I have tried to look at the cached records, but can’t really seem to find any signs of strange things.

I can’t really find any common denominator for all tree. The August gateway and Grohe seems to be using AWS:

rbs-sticky.august.com: rbs-sticky.august.com is an alias for rbs-sticky-prod-aws.august.com.
rbs-sticky-prod-aws.august.com is an alias for rbs-prod-aws.august.com.
rbs-prod-aws.august.com is an alias for ireland-prod-rbs-legacy.august.com.
ireland-prod-rbs-legacy.august.com is an alias for a3d8823bcc4694a5a8064c19ae4437d8-ea1fa960054d012f.elb.eu-west-1.amazonaws.com.
a3d8823bcc4694a5a8064c19ae4437d8-ea1fa960054d012f.elb.eu-west-1.amazonaws.com has address 108.128.67.33
a3d8823bcc4694a5a8064c19ae4437d8-ea1fa960054d012f.elb.eu-west-1.amazonaws.com has address 52.210.203.100
a3d8823bcc4694a5a8064c19ae4437d8-ea1fa960054d012f.elb.eu-west-1.amazonaws.com has address 99.81.169.172

idp-apigw.cloud.grohe.com: idp-apigw.cloud.grohe.com is an alias for grohe-idp-prod-apigwlb-01-665378892.eu-central-1.elb.amazonaws.com.
grohe-idp-prod-apigwlb-01-665378892.eu-central-1.elb.amazonaws.com has address 3.124.61.13
grohe-idp-prod-apigwlb-01-665378892.eu-central-1.elb.amazonaws.com has address 3.124.127.18
grohe-idp-prod-apigwlb-01-665378892.eu-central-1.elb.amazonaws.com has address 3.74.7.173
grohe-idp-prod-apigwlb-01-665378892.eu-central-1.elb.amazonaws.com has address 35.157.44.100

But Netatmo seems to be using Azure:

api.netatmo.com: api.netatmo.com is an alias for front-azure.netatmo.net.
front-azure.netatmo.net has address 51.145.143.28

Anyone have any hints?

Wish I could provide more info, but all tree is completely closed, and I have no problems with any of the other stuff on my network.

My DNS config:
[admin@MikroTik] > ip/dns/print
servers: 1.1.1.1,8.8.8.8,9.9.9.9
dynamic-servers:
use-doh-server:
verify-doh-cert: no
allow-remote-requests: yes
max-udp-packet-size: 4096
query-server-timeout: 2s
query-total-timeout: 10s
max-concurrent-queries: 100
max-concurrent-tcp-sessions: 20
cache-size: 2048KiB
cache-max-ttl: 1h
cache-used: 425KiB

I would sniff the DNS exchange between the IoT devices and the Mikrotik, before and after flushing the cache, into a file and use Wireshark to compare the first response (for each fqdn queried) after flushing the cache with the others.

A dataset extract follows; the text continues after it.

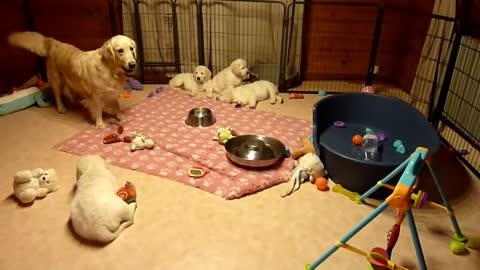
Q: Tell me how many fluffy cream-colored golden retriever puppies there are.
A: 4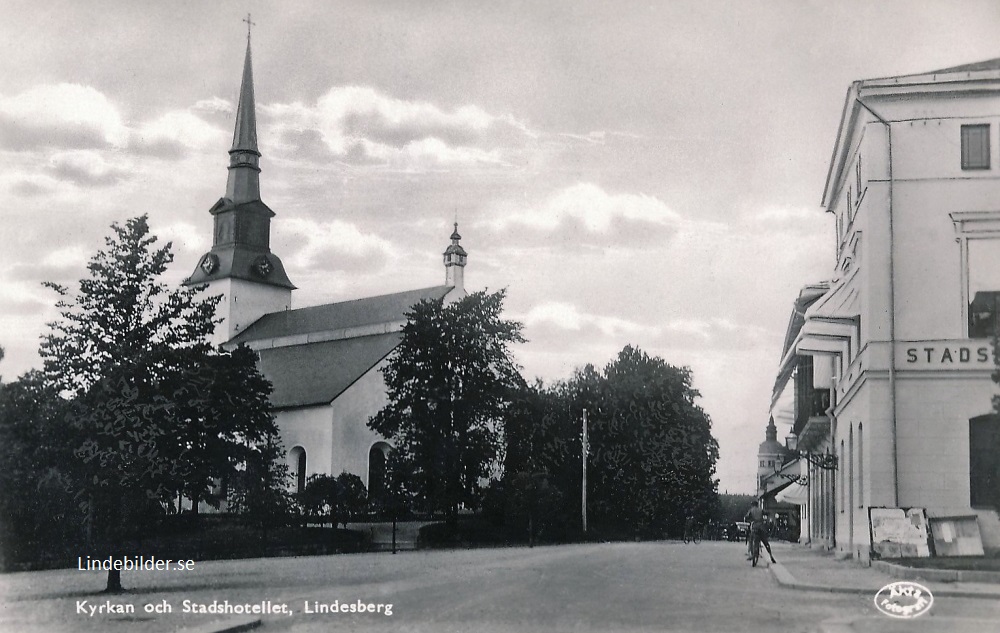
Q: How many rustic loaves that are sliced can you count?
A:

yes you are right, that is probably the best way to find the problem.
but I hoping I could avoid that, since it sometimes takes days between it goes offline :frowning:

okay I will put up a sniffer once I find the time to it.
thanks

I have a netatmo weather station as well and I do not have this issue. I wonder if this is related to changes in IP at the service level? Do they all stop working at the same time?
Have you tested to send 1.1.1.1 as secondary DNS server via Dhcp so they can go external in case of inte internal issues?.

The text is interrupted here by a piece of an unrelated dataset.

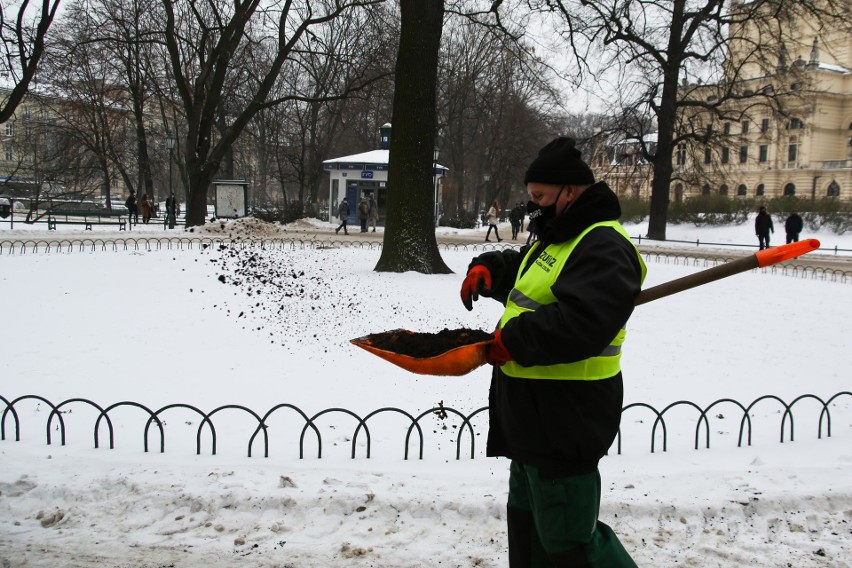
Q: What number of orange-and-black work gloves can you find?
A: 2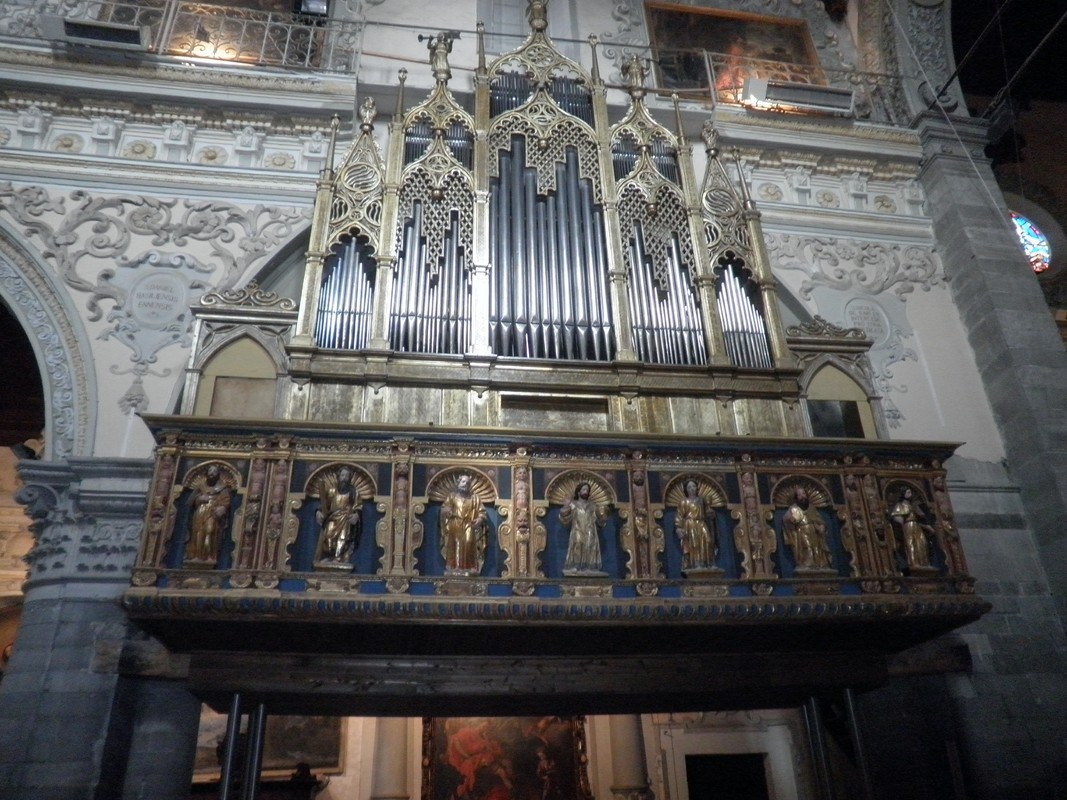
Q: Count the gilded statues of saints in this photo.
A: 7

Good idea. I have added it, and it seems to have made a difference!

The Yale/August gateway was the most unstable, and I don’t think I have seen it offline since I added the secondary DNS server.
I even got so confident that I reconnected my Netatmo Welcome camera, that have been very unstable. Unfortunately it still is :frowning: But that is possibly unrelated.

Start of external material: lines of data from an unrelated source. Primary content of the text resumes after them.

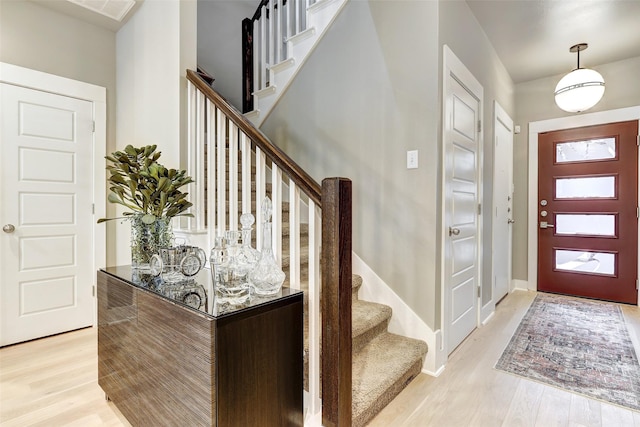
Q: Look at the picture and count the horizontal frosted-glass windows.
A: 4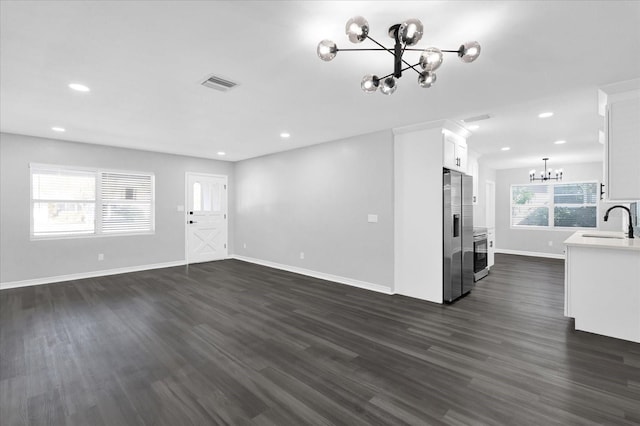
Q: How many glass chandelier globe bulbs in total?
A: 8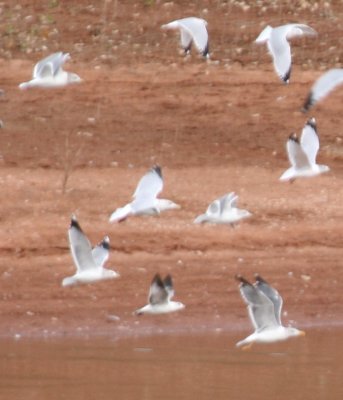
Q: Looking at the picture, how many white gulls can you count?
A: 10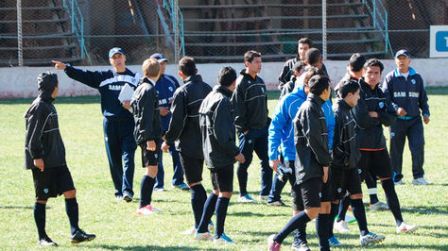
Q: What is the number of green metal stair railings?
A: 3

However I discovered something else. My alarm system is connected to the network by a small OpenWRT router, and some simple shell code I have hacked together (I’m NOT a programmer!).
It uses MQTT and mosquitto_pub to send updates to my Home Assistant installation.
In the log I see lots of: “Unable to connect (Lookup error.).”

So I added the hostname to /etc/hosts sine my alarm system naturally is very important to me.